• _Exercise description_:
Output each record below exactly. No images go in the copy.

• _Recorded information_:
------------------------------------------------------------
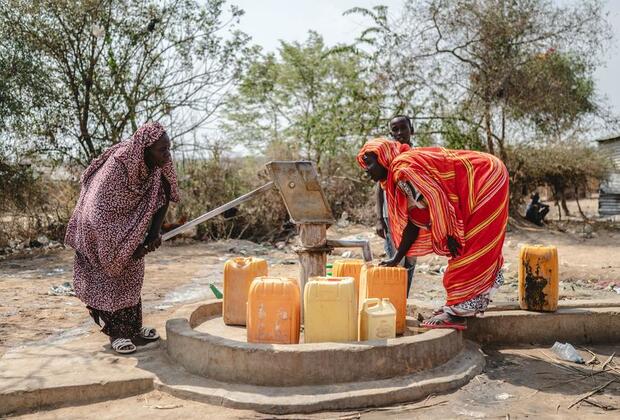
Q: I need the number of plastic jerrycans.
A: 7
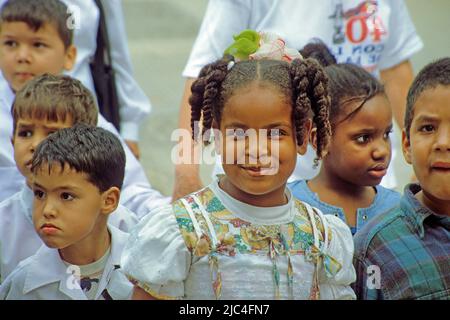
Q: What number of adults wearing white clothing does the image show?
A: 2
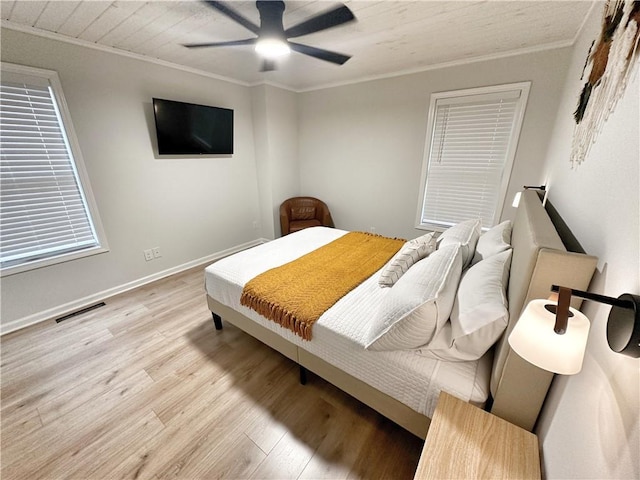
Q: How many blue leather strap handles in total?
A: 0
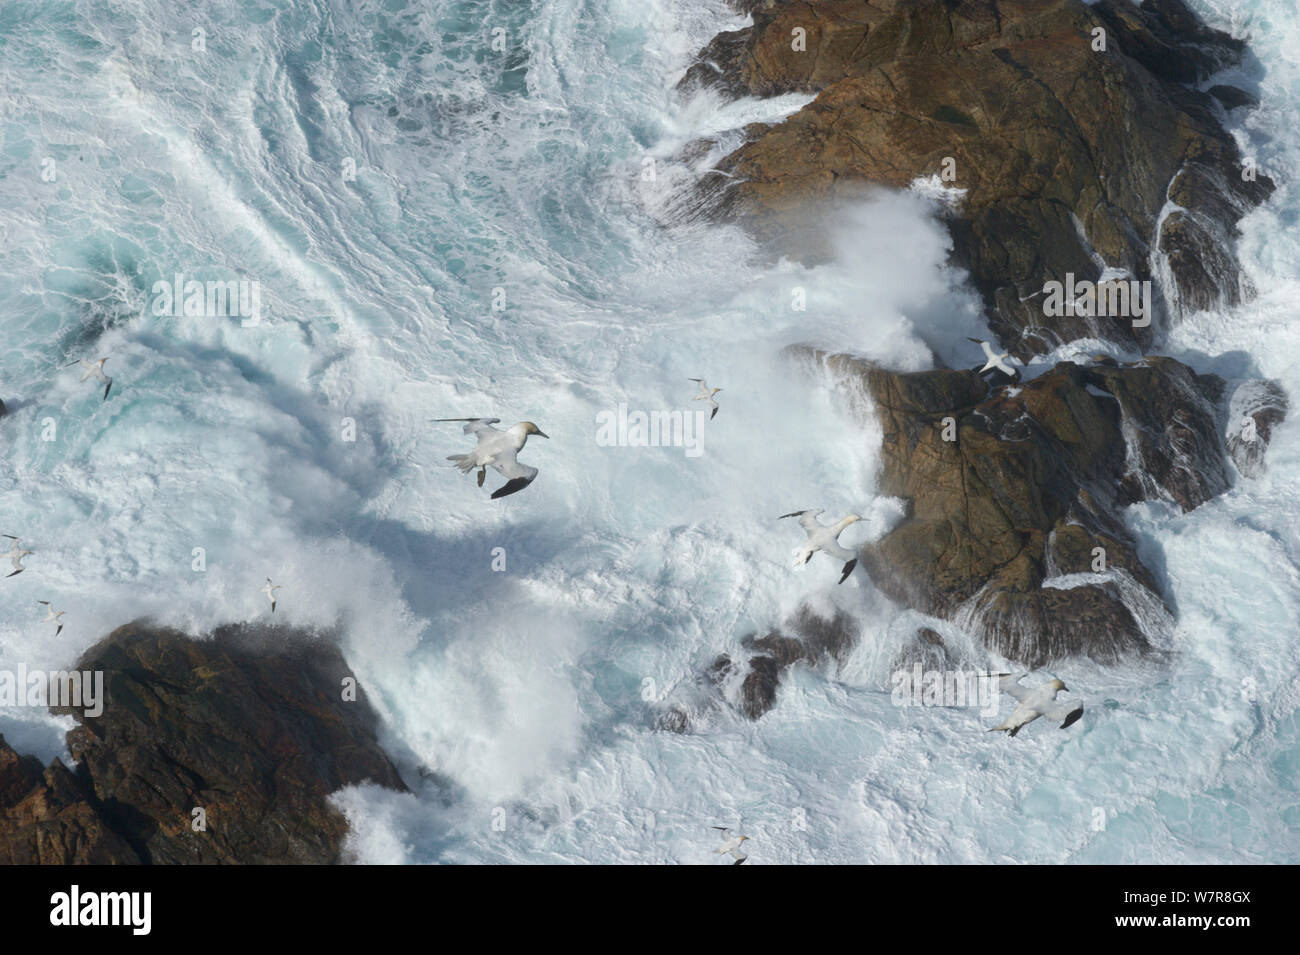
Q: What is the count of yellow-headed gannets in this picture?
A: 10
------------------------------------------------------------
• _Response to the exercise_:
Q: I need the number of plastic jerrycans.
A: 7
Q: What number of adults wearing white clothing does the image show?
A: 2
Q: How many blue leather strap handles in total?
A: 0
Q: What is the count of yellow-headed gannets in this picture?
A: 10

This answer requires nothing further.